Similar in style to American regional magazines such as Computer Currents, Micro Times and Computer User, The Computer Paper was printed on newsprint on a monthly basis and was distributed free to readers as it was entirely advertising supported. At its peak The Computer Paper was distributed from six offices across Canada: Vancouver, Calgary, Winnipeg, Toronto, Ottawa and Montreal with a circulation of 365,000 copies a month in five separate, regional editions. Distribution was done largely through computer retail outlets, free street boxes and other high volume locations.

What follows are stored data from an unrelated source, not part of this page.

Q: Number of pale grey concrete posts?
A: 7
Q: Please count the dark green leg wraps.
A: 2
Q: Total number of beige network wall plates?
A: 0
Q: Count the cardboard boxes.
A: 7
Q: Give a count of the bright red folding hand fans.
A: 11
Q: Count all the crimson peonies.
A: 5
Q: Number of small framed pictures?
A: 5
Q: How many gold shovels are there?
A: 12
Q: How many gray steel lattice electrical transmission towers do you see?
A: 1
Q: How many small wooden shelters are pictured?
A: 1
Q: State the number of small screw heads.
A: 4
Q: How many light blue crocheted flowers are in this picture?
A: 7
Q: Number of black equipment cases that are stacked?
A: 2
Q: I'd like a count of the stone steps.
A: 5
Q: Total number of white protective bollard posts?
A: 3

Commencing in January 1995, The Computer Paper launched TCP Labs, to provide benchmarking of computers, printers and other hardware. The goal was to provide Canadian purchasers with an unbiased overview of products available in the Canadian market. Winners of the hardware survey each month would be selected for an "Editor's Choice Award". The testing Lab was located in the Toronto offices of The Computer Paper. The first lab tests featured benchmark testing on a number of Canadian and internationally manufactured Pentium and 486 computers. The second lab featured laptops and color inkjet printers.

===Competitors===
Throughout the 1990s, The Computer Paper had competitors in most regional markets, including Our Computer Player in Vancouver, The Computer Post in Winnipeg, Toronto Computes! and later We Compute in Toronto and Monitor & M2 in Ottawa. The national distribution of The Computer Paper meant that most national level advertisers (IBM, Microsoft, Dell etc.) would select it over these other regional publications. According to an article in the Globe and Mail (June 1994), "Advertisers like the broad exposure. Ottawa software developer Corel Corp. says the paper is one of its 'priority' Canadian publications, as does IBM Canada Ltd. of Markham, Ont., which had 31/2 pages of ads in last month's issue."

===Expansion===
In addition to expanding from the BC market, across Canada, Canada Computer Paper Inc, owners of The Computer Paper, also purchased a number of competitive publications, as well as launching other titles based on these acquisitions. The BC Edition of The Computer Paper was launched in February 1988. The Alberta Edition was launched in June 1989, with the two Alberta partners being bought out in June 1990. In December 1990, a Prairie edition was launched in Winnipeg, Regina, and Saskatoon.

A Toronto edition launched in March 1992. In February 1994, Canada Computer Paper Inc., negotiated to purchase its major Toronto competitor Toronto Computes! from publisher David Carter of Context Publishing. In December 1994, Vancouver Computes! was launched from the editorial provided by Toronto Computes!. By owning two publications in both Toronto and Vancouver, Canada Computer Paper Inc., was able to effectively be bi-weekly in the two largest Canadian markets.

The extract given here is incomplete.